A luz fraca iluminava o ambiente, envolvendo o rosto dele numa sombra suave.
Antonela olhou ao redor e só então percebeu que estava no quarto de Helton.
Ela não havia sido rendida pelo homem, que tapou sua boca e a fez perder a consciência? Como fora parar no quarto de Helton?
Antonela franziu a testa e, em seguida, tirou o cobertor, levantando-se da cama.
Assim que ficou de pé, sentiu o corpo fraco e tombou em direção ao chão.
Com um baque, um gemido de dor escapou da boca de Antonela, acordando Helton imediatamente.

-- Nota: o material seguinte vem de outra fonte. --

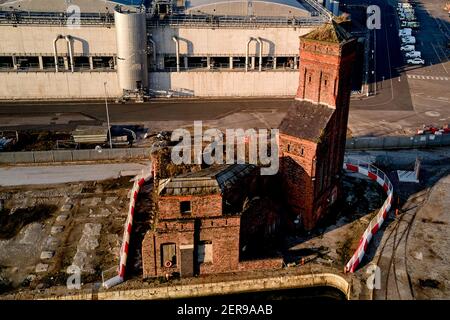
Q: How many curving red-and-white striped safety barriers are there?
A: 2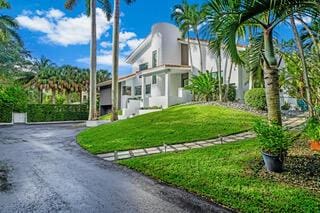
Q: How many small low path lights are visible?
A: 3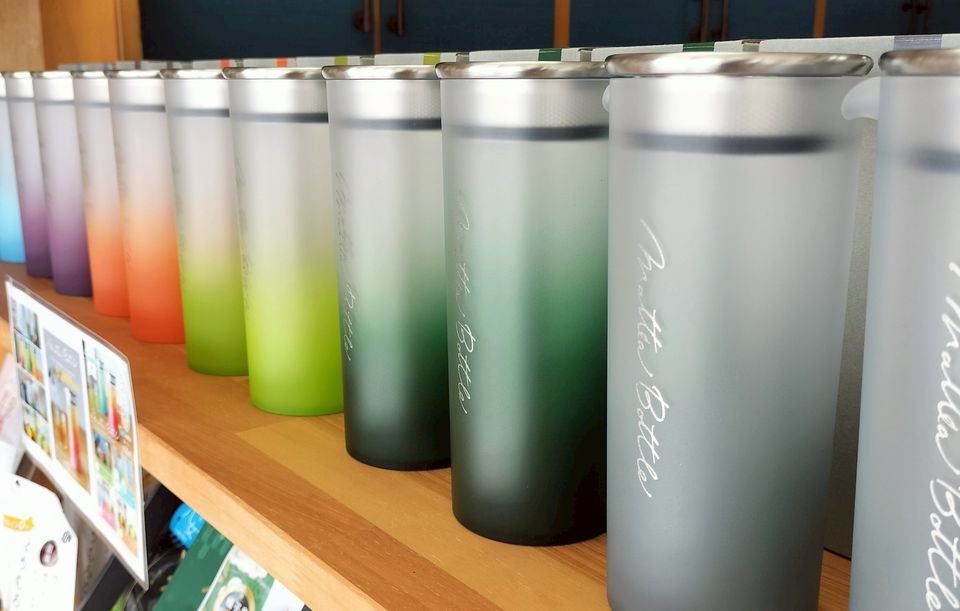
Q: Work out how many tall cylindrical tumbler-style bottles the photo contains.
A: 11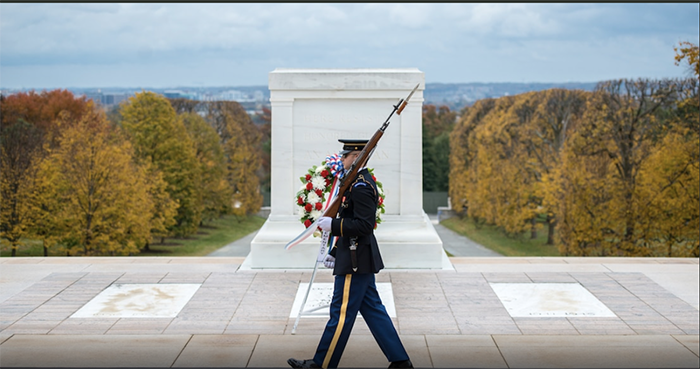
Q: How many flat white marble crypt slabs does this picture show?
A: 3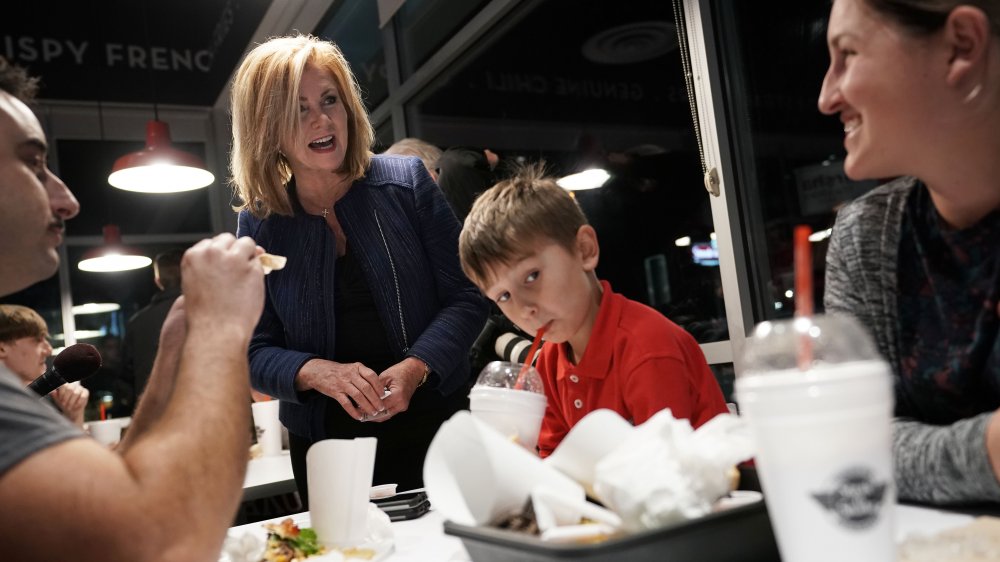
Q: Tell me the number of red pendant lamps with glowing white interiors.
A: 2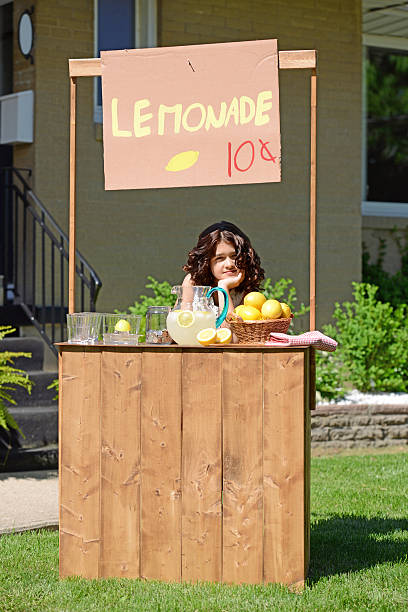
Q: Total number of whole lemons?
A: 5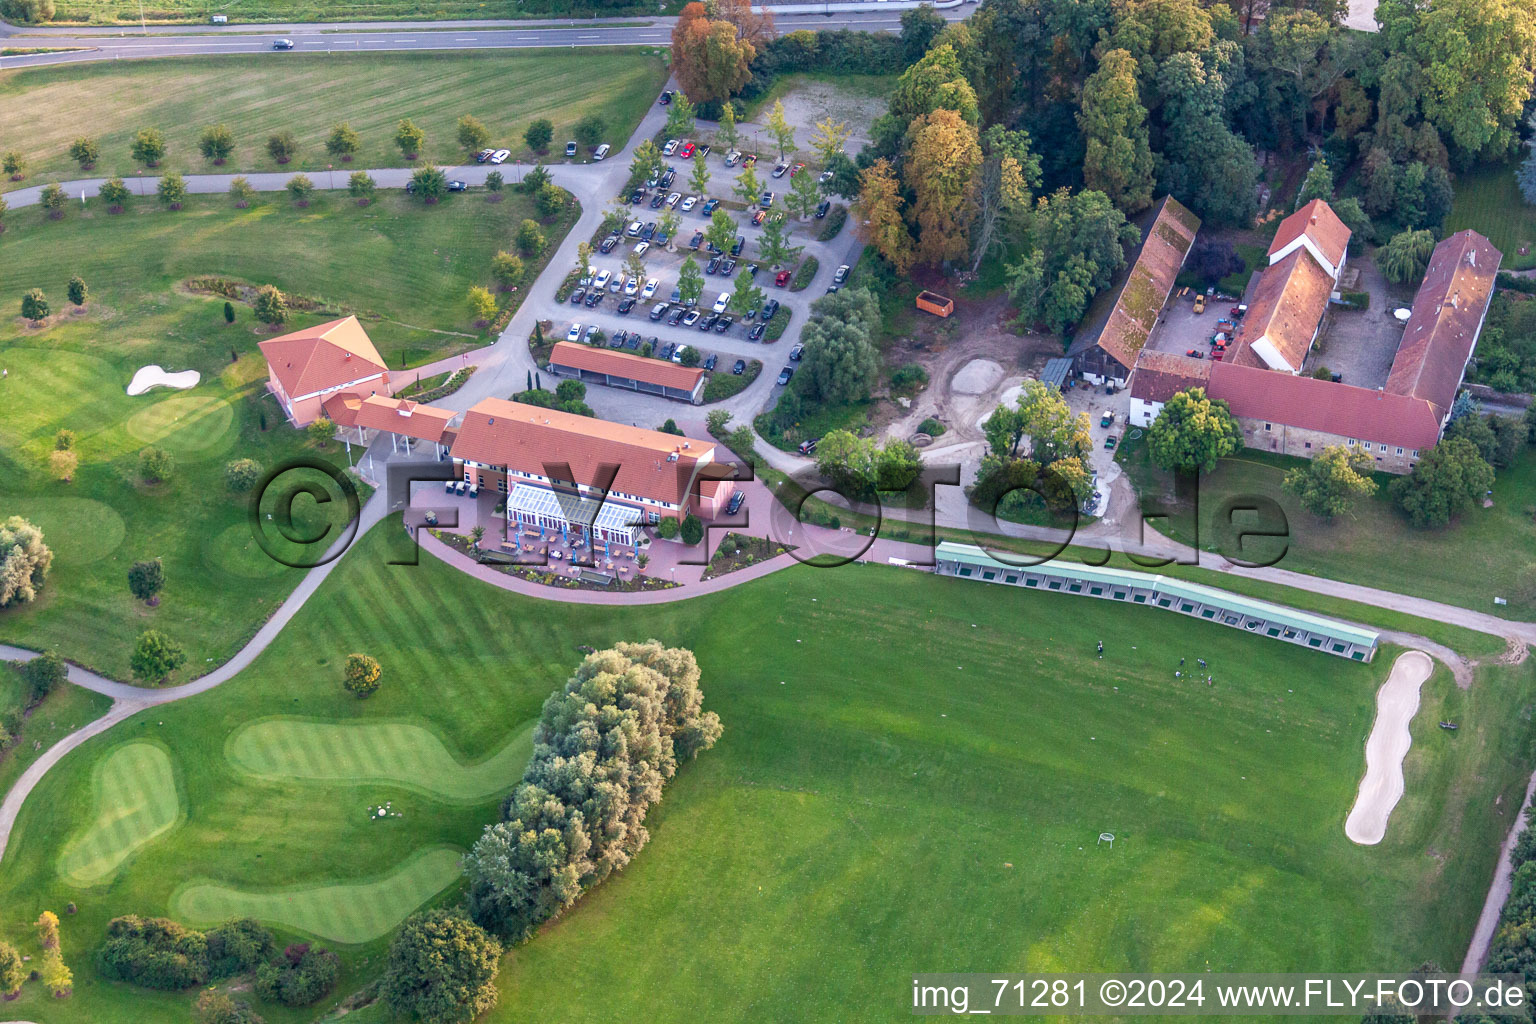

“O que houve com você?” Helton abriu os olhos e, ao ver Antonela caída ao lado da cama, levantou-se de imediato para ajudá-la.
Gemendo, Antonela respondeu: “Estou sem forças.”
“É uma sequela do efeito do éter. Depois de descansar um pouco, vai ficar bem.” Helton disse isso enquanto se abaixava para ajudá-la a levantar-se do chão.
“Ah, entendi.” Antonela assentiu, permitindo que Helton a ajudasse a voltar para a cama.
Enquanto Helton a cobria de novo, Antonela perguntou de repente: “Por que estou aqui com você? Lembro que aquele homem tapou minha boca e depois perdi a consciência.”
O gesto de Helton parou por um instante, antes de explicar: “Encontrei o chaveiro do seu bolsa caído na rua. Perguntei para algumas pessoas ali perto e me disseram que viram você sendo levada para uma van sem placa. Então liguei para a polícia e eles a encontraram.”
Helton não disse que havia salvado Antonela, preferindo atribuir o mérito à polícia. Se dissesse que fora ele, envolveria explicações complicadas, por isso pedira a Samuel que acompanhasse os policiais.